§ **Work required**: Return each line of the records below that contains the word "many".

(Provided material)

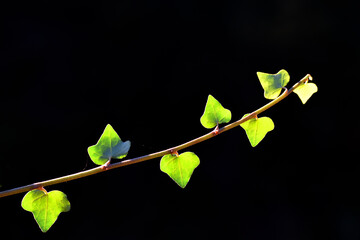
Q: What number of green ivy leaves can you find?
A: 7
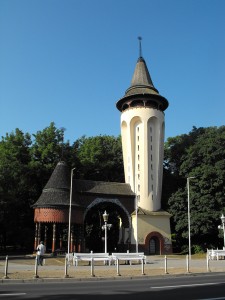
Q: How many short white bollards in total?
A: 9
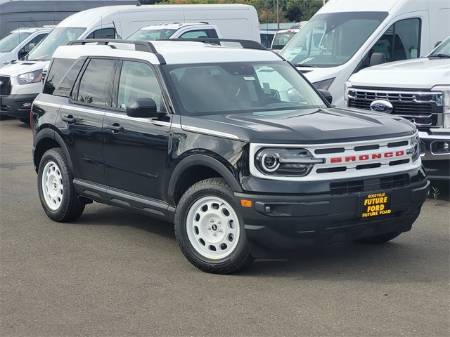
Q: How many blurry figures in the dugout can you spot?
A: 0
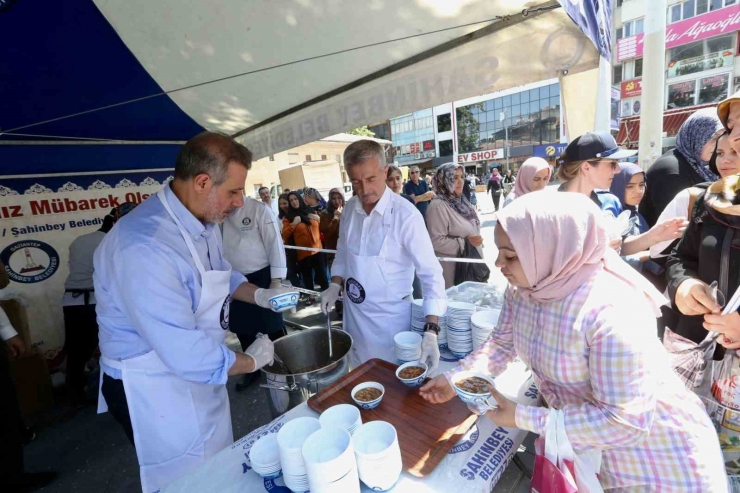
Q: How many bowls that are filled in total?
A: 3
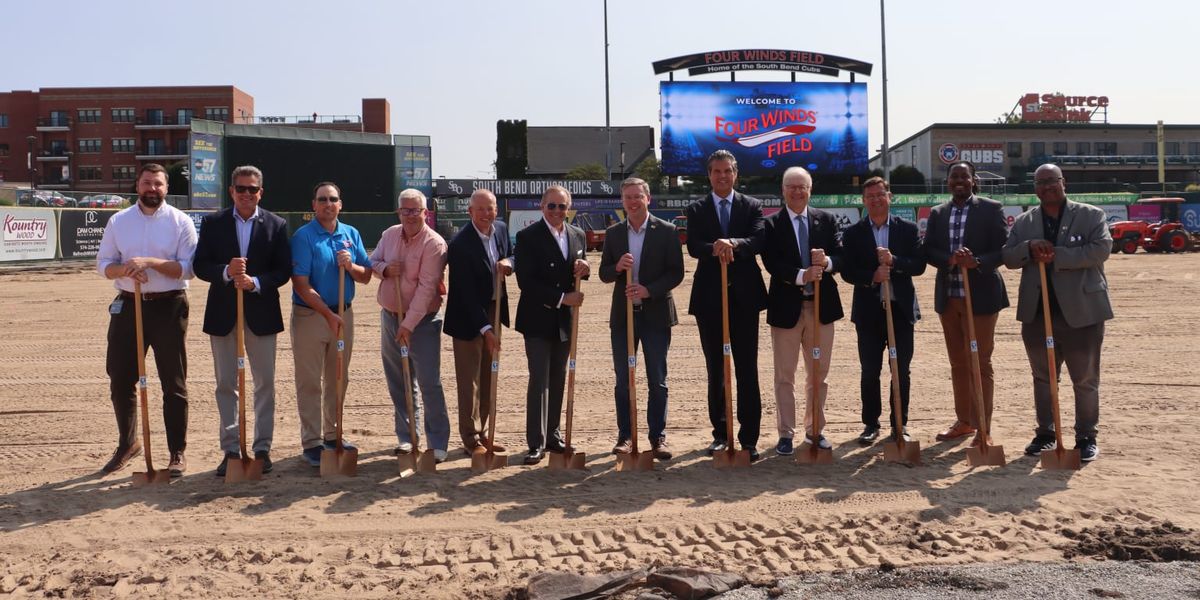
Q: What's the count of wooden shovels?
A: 12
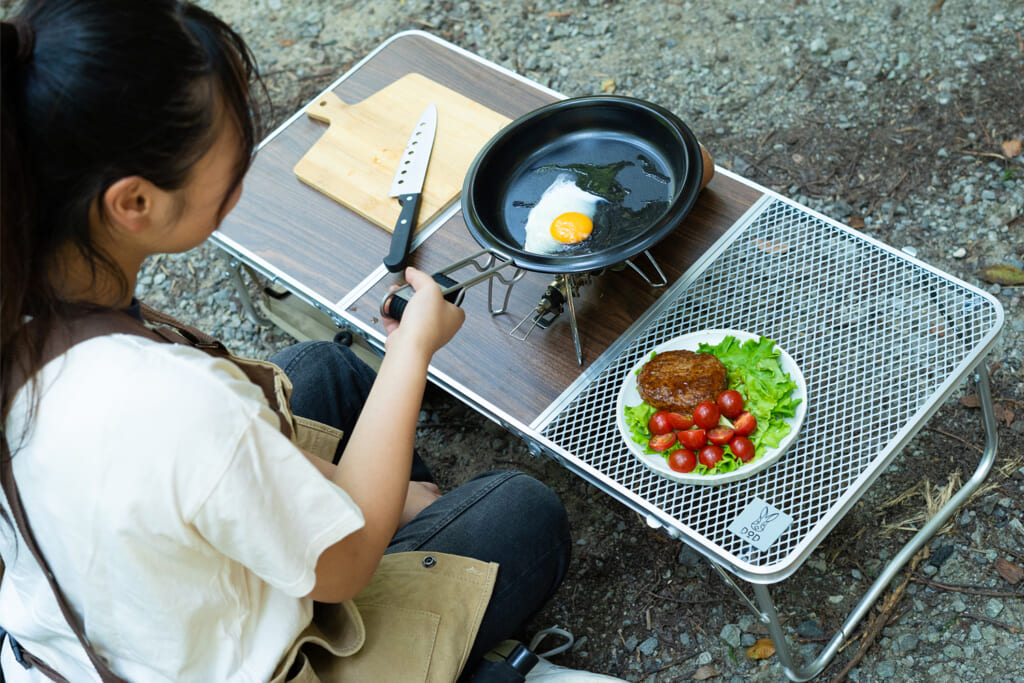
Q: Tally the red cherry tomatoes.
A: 11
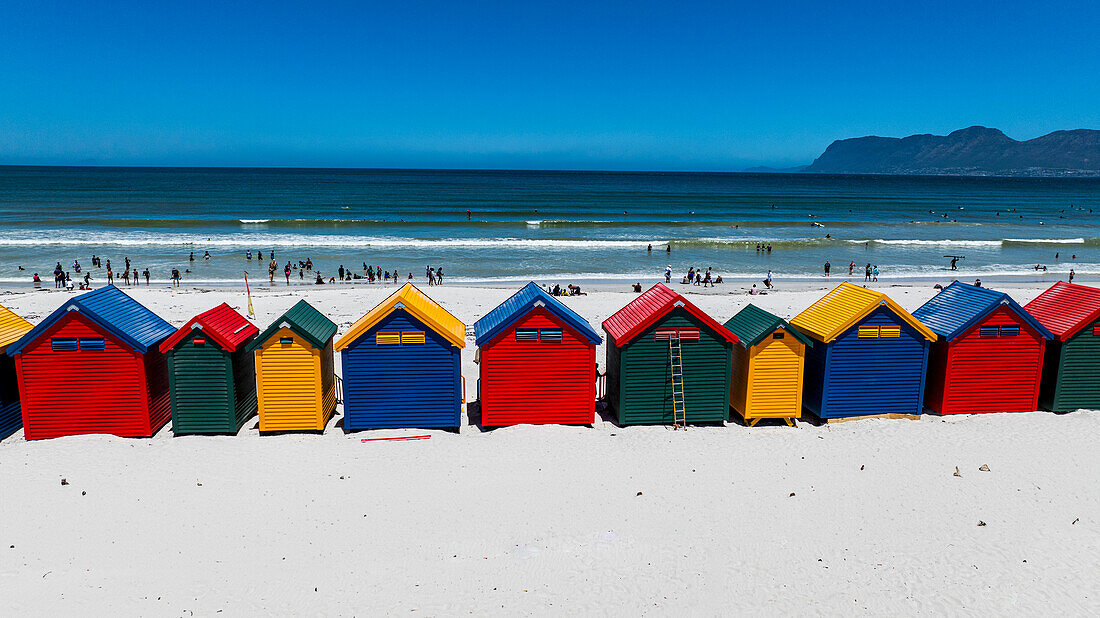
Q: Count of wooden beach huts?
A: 11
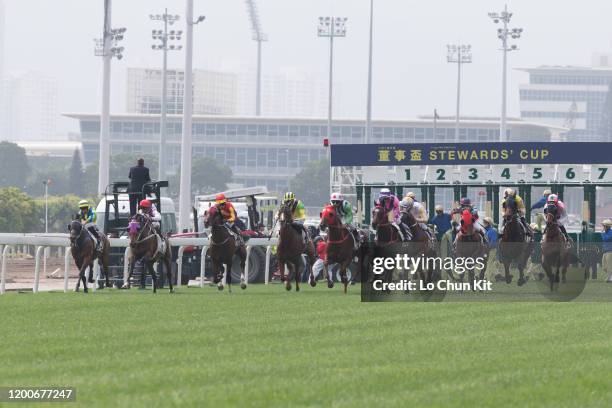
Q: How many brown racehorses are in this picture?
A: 10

(End Provided material)

§ **Response for this exercise**:
Q: How many short white bollards in total?
Q: How many blurry figures in the dugout can you spot?
Q: How many bowls that are filled in total?
Q: How many brown racehorses are in this picture?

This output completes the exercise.